Déc 18 2014

Convention fiscale franco-andorrane. Le spectre d’un impôt sur la nationalité ?

impotsLe Sénat a refusé la ratification de la convention fiscale France-Andorre, qui avait pourtant été votée à l’Assemblée nationale dix jours auparavant. La cause de ce rejet , rarissime pour une convention internationale ? Une clause qui « permet à la France de taxer ses nationaux résidents d’Andorre sans tenir compte des dispositions de la convention », donc susceptible a priori de préfigurer un impôt sur la nationalité pour les Français établis hors de France, bien au-delà des seuls Français d’Andorre. Une clause d’autant plus dérangeante que l’étude d’impact du ministère la justifie en indiquant qu’elle « permettrait de mettre en œuvre une éventuelle évolution future du champ de la fiscalité française ».

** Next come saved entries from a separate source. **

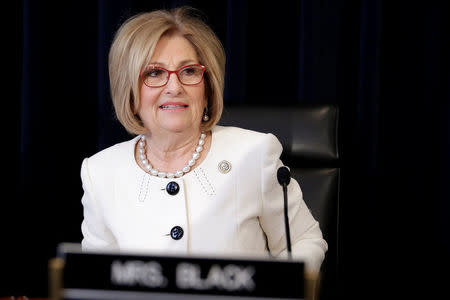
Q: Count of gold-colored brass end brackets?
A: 2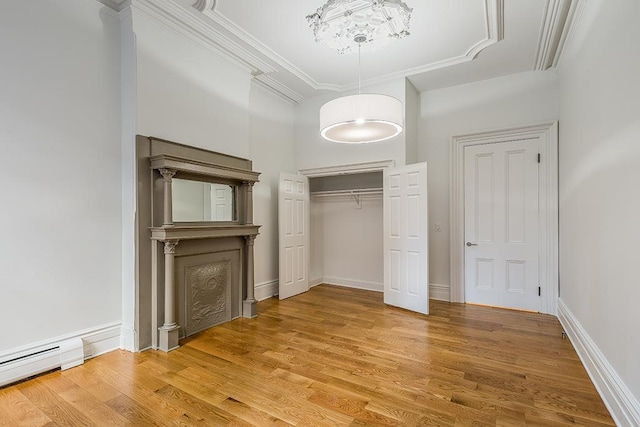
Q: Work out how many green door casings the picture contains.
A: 0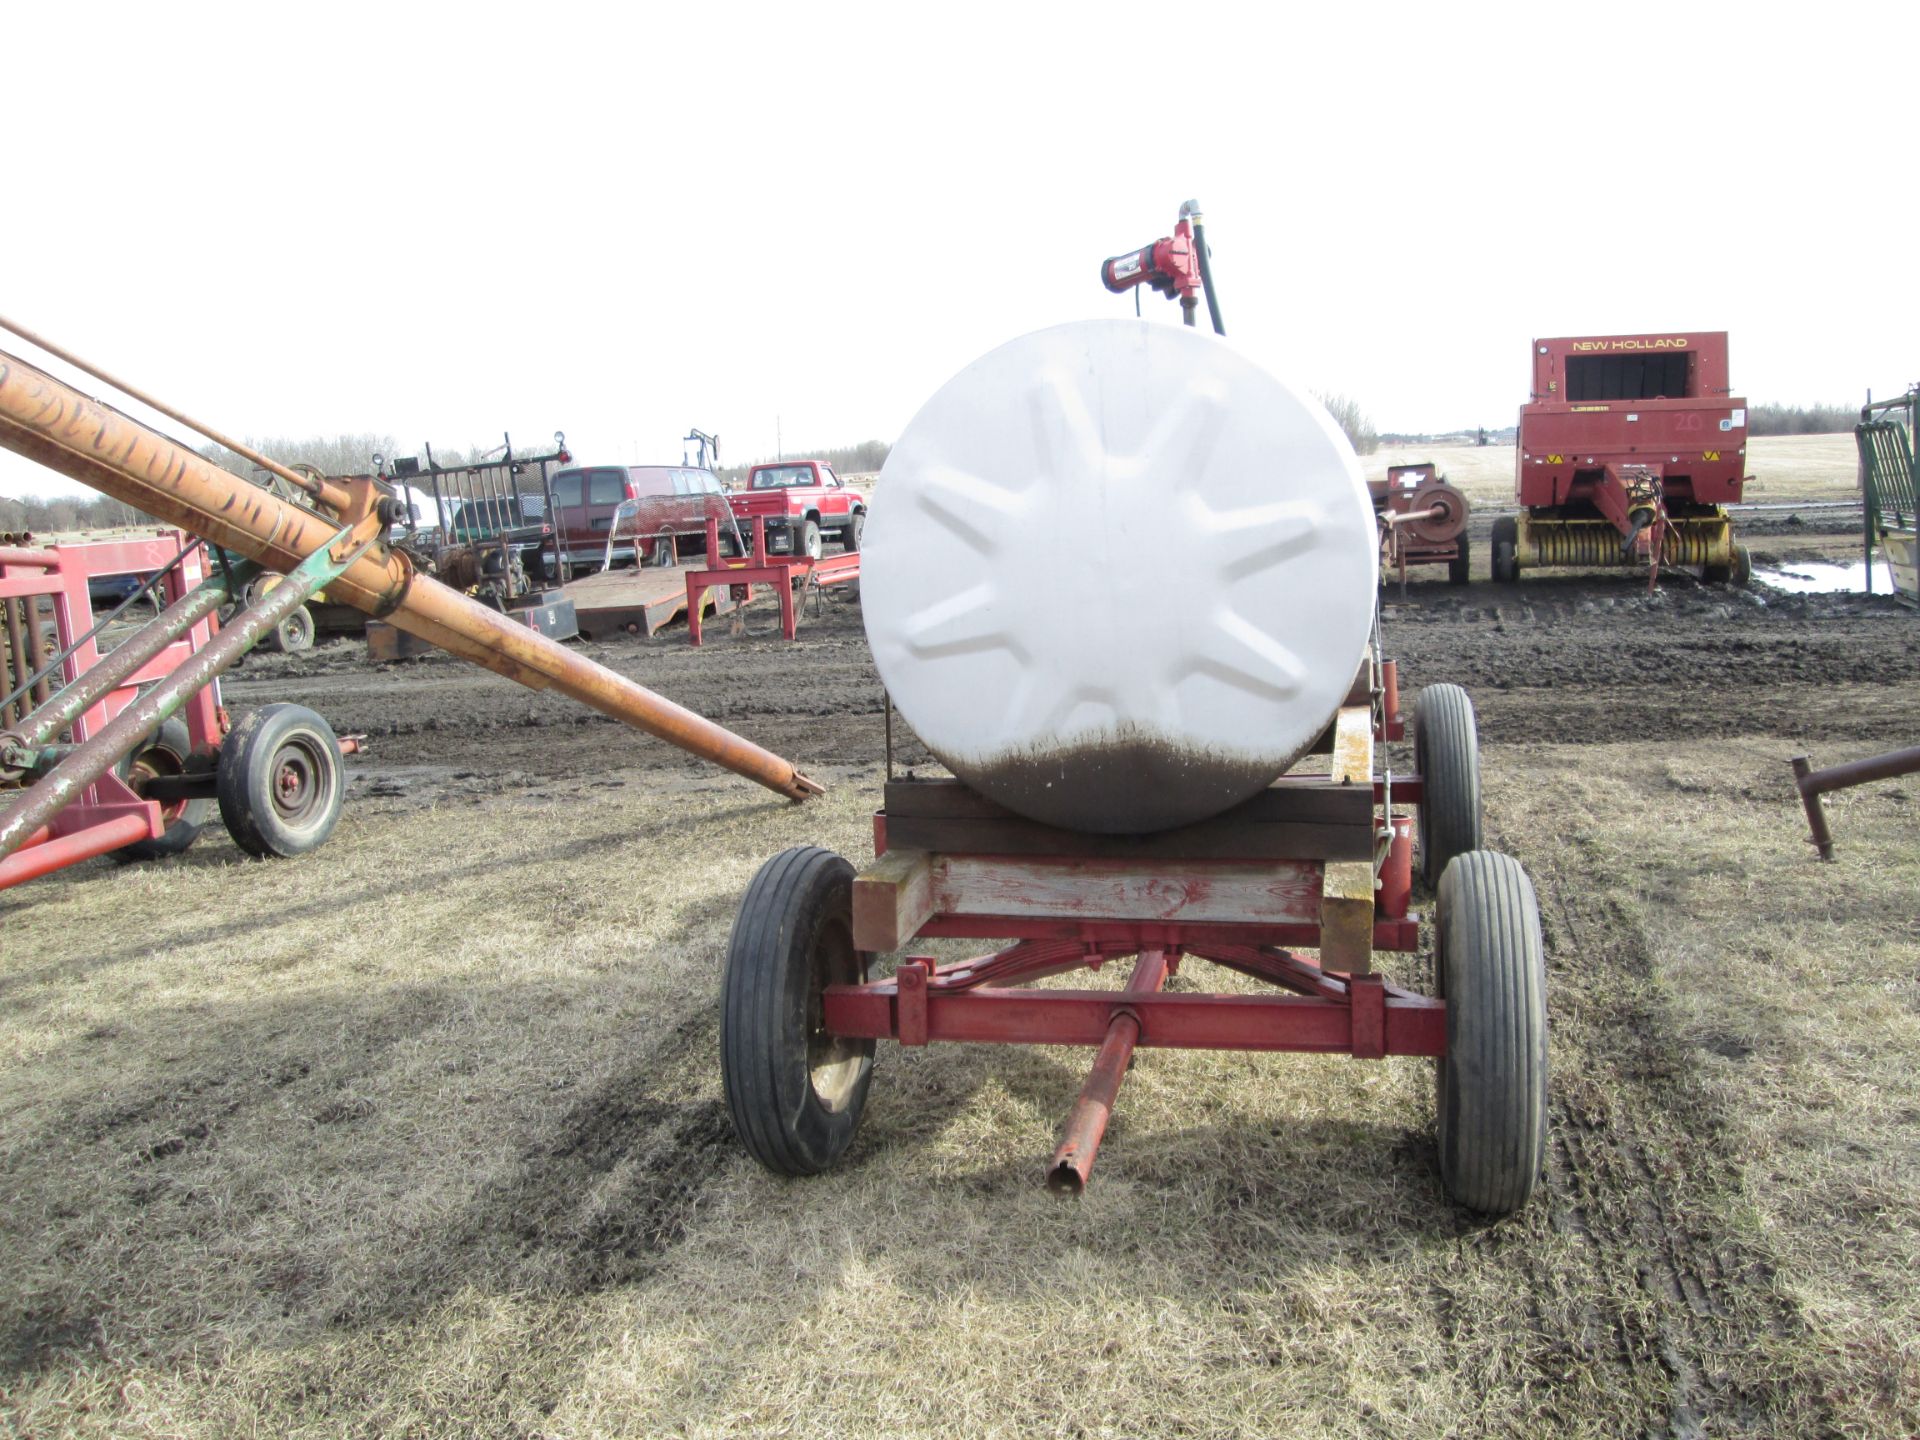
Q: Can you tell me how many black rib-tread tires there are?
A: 3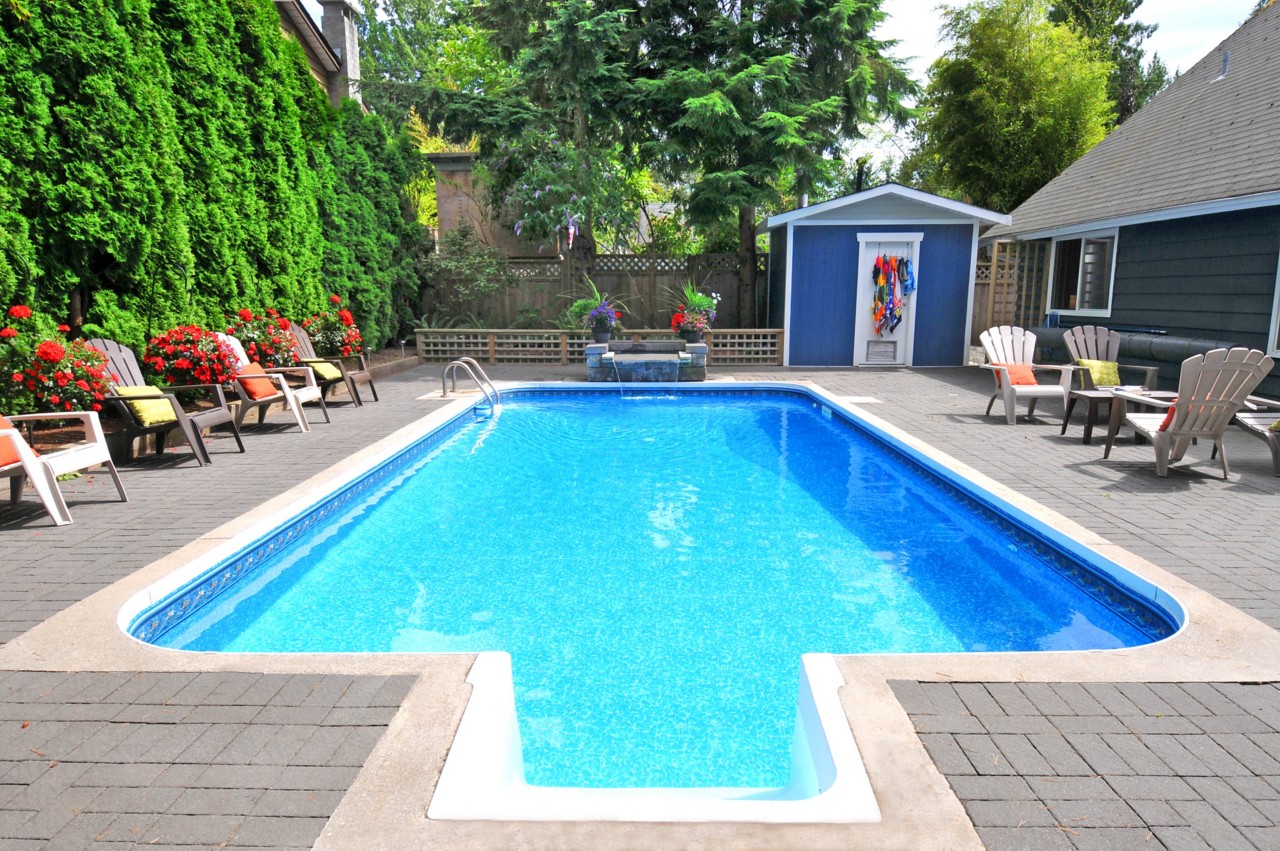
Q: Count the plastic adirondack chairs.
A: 8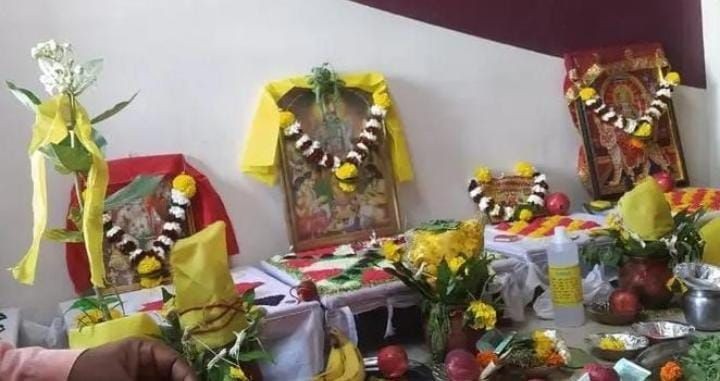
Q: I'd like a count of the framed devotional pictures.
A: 4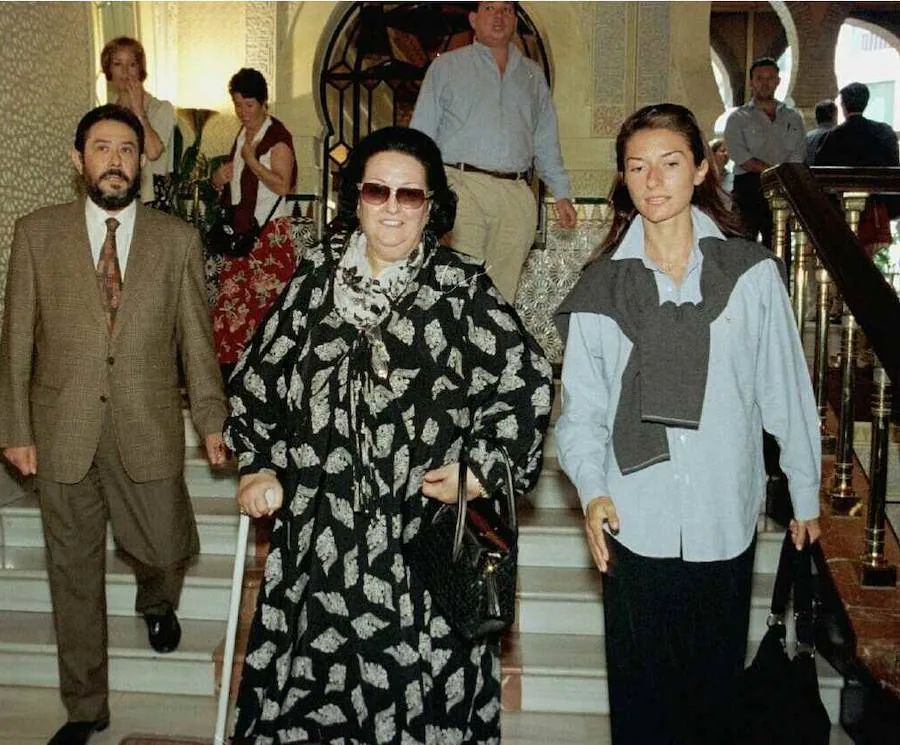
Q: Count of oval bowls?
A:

S’empresser de crier à l’imposition à la nationalité m’apparaît pourtant exagéré. La clause controversée serait sans effet juridique, même si la convention fiscale bilatérale entre la France et l’Andorre était ratifiée en l’état. En effet, elle ne permettrait à la France de taxer les Français d’Andorre en raison de leur nationalité que si le Code général des Impôts était modifié en ce sens, ce qui n’est pas à l’ordre du jour (nous parlementaires représentant les Français de l’étranger ne manquerions pas de nous y opposer !) mais surtout peu réaliste à moyen terme puisqu’une telle modification impliquerait alors de renégocier l’ensemble de nos conventions fiscales bilatérales, avec plus d’une centaine de pays. Outre la difficulté d’entrer dans un tel processus de renégociations, il est peu probable que la France cherche à adopter un système fiscal « à l’américaine », car elle ne dispose pas de la même force administrative et diplomatique pour parvenir à l’obtenir.

Même s’il n’y a pas péril en la demeure, il semble néanmoins indispensable que cette clause, dont l’existence ne paraît pas justifiée et porte à confusion, soit retirée de la convention fiscale bilatérale. Une telle initiative ne peut être menée par les parlementaires qui, lorsqu’il s’agit de ratifier un accord international, n’ont pas la possibilité de l’amender et doivent voter « en bloc » l’approbation ou le rejet. Il reviendrait donc au gouvernement de se rapprocher des autorités andorranes pour corriger cet élément.

N’oublions pas néanmoins qu’à court terme l’absence de convention fiscale bilatérale nuit aux relations commerciales entre la France et l’Andorre, seule une telle convention permettant de prévenir les phénomènes de double imposition et de sécuriser les investissements français en Andorre. La conclusion d’une convention fiscale bilatérale s’inscrit aussi dans les efforts déployés par la principauté andorrane, considérée jusqu’en 2009 comme un paradis fiscal, pour améliorer la transparence des flux financiers. Il serait dommage de freiner ce processus.

Il est important que le Sénat ait envoyé un message clair au gouvernement français pour demander le retrait d’une clause aux contours flous et menaçants. Mais il est tout aussi indispensable de parvenir au plus vite à la ratification de la convention fiscale bilatérale. La prochaine étape sera une nouvelle lecture à l’Assemblée nationale. Espérons que la pression mise sur le gouvernement forcera celui-ci à s’engager à négocier au plus vite avec l’Andorre un avenant à la convention pour supprimer la clause controversée : une telle démarche permettrait alors une ratification de la convention bilatérale dans les meilleurs délais.